Dataset entries:
=-=-=-=-=

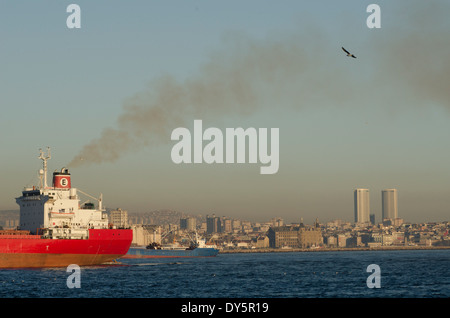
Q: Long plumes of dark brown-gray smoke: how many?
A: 1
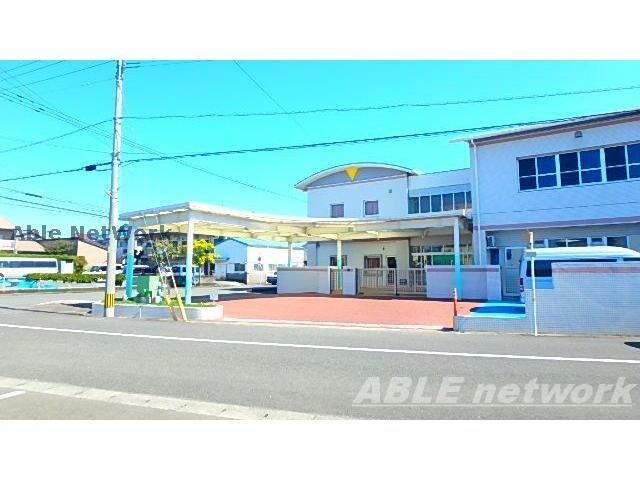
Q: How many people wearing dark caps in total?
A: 0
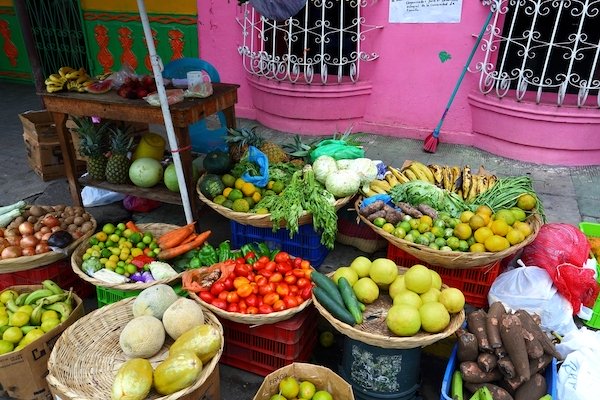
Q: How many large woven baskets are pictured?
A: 7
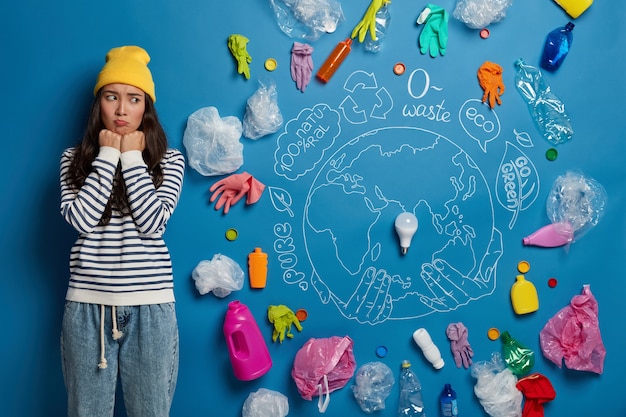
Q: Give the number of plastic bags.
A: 11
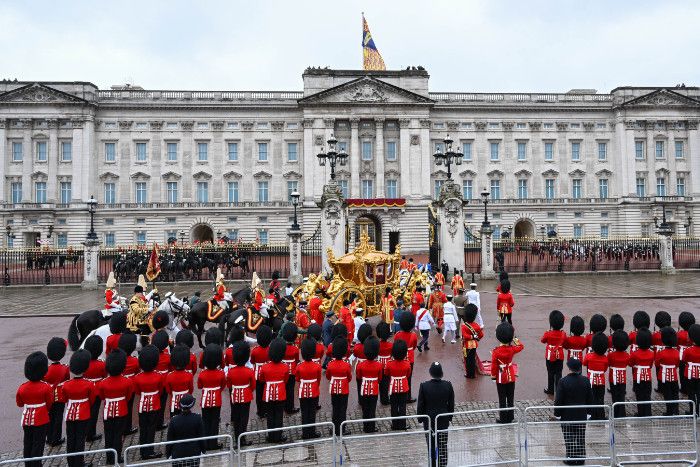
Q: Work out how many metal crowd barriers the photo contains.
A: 7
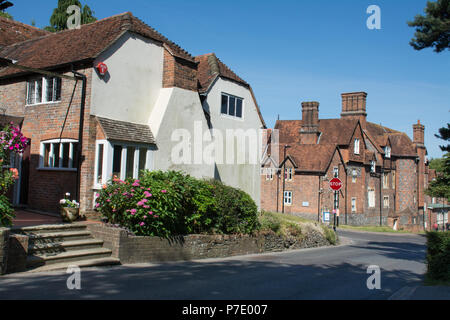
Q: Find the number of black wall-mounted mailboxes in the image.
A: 0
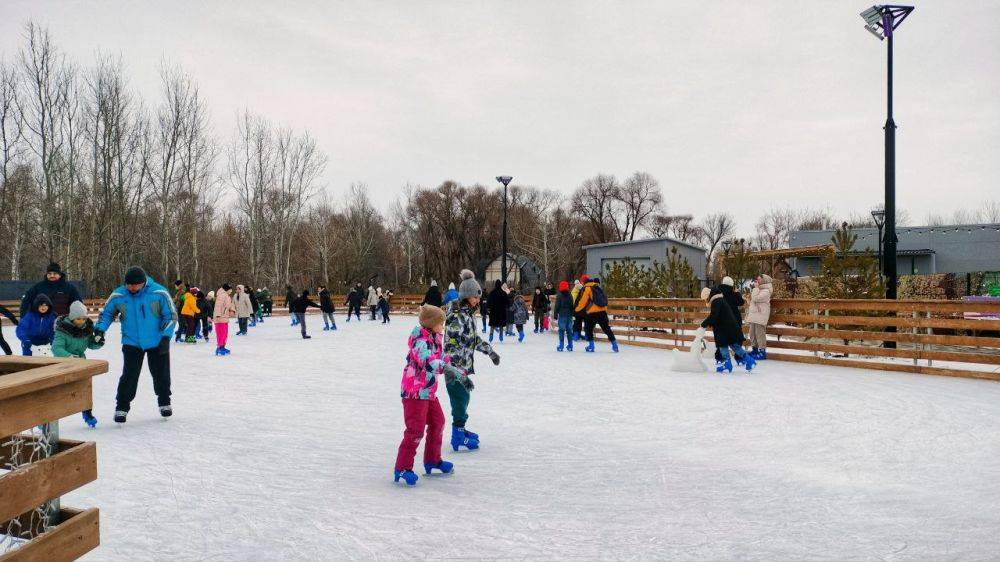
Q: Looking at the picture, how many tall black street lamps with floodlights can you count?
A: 2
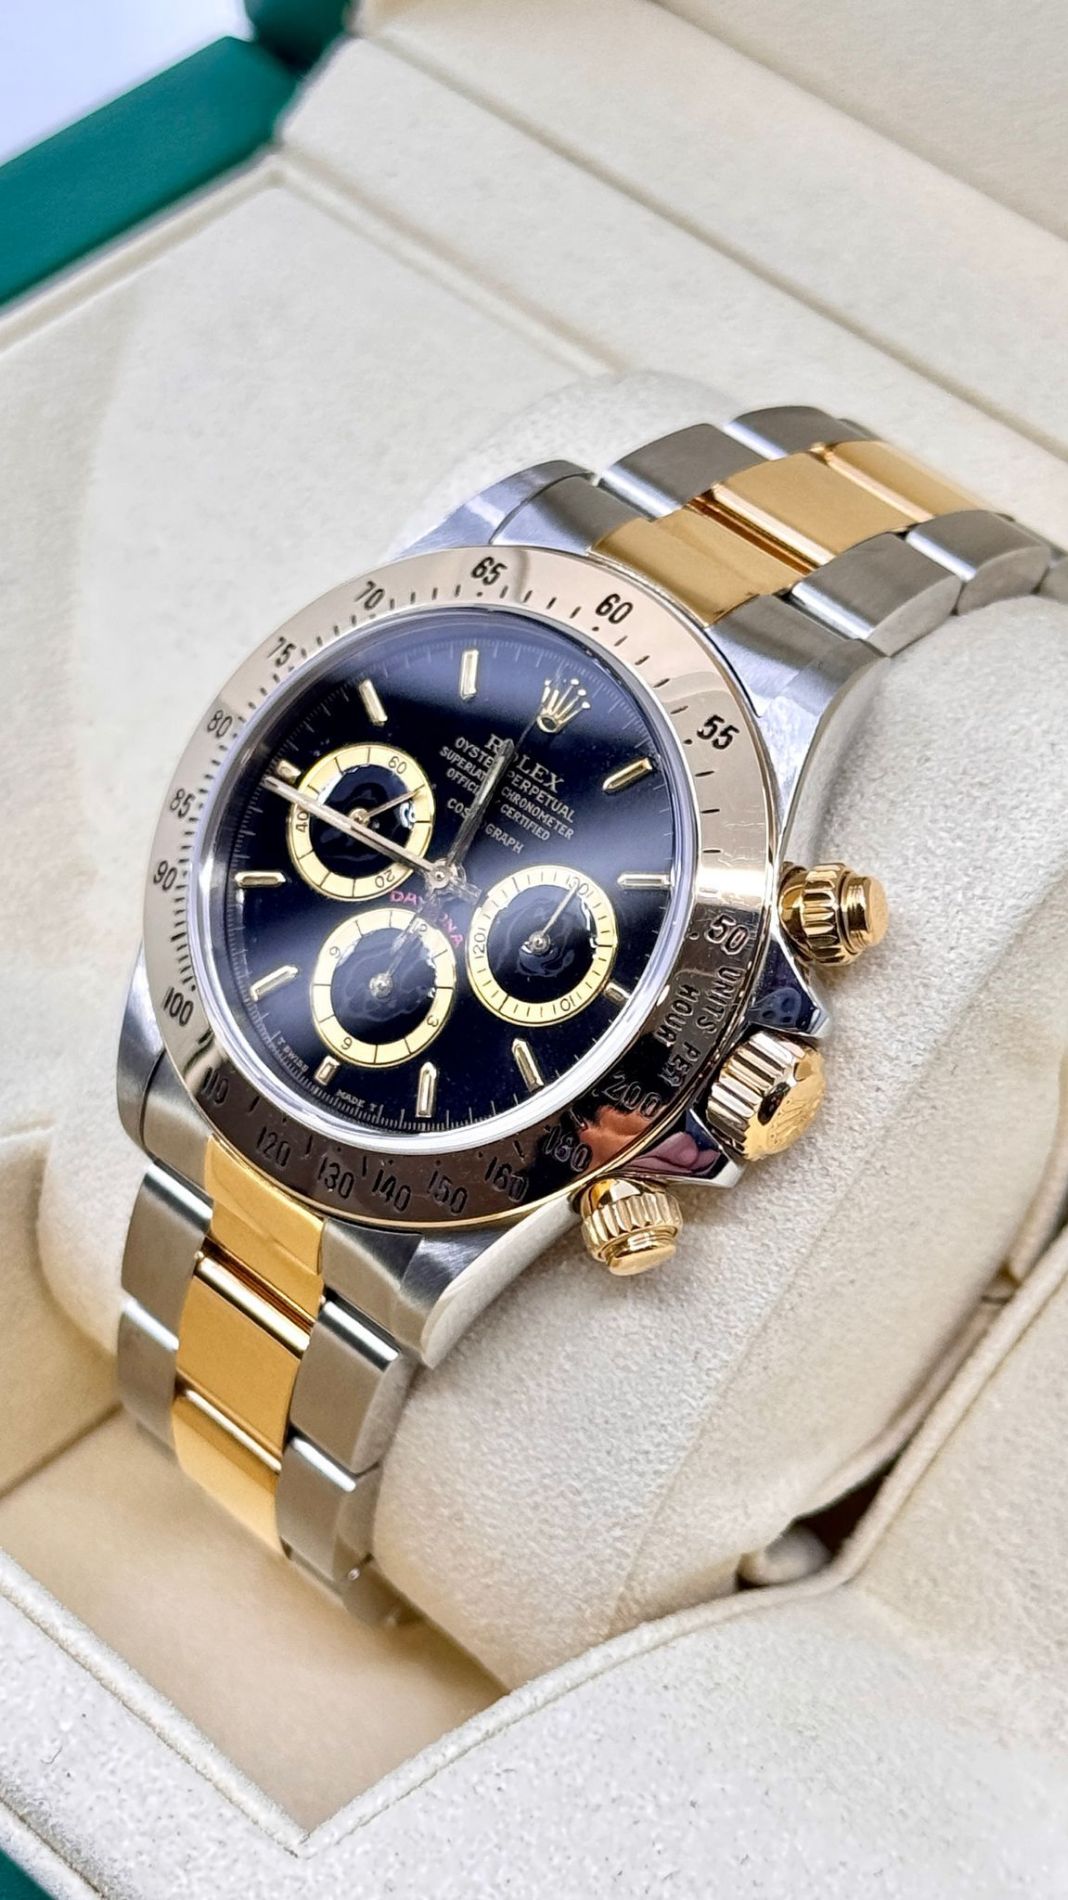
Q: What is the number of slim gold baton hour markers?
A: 11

=-=-=-=-=

What you should do: Among the records, find every line with the word "dark" and copy it.

Solution to this task:
Q: Long plumes of dark brown-gray smoke: how many?
Q: How many people wearing dark caps in total?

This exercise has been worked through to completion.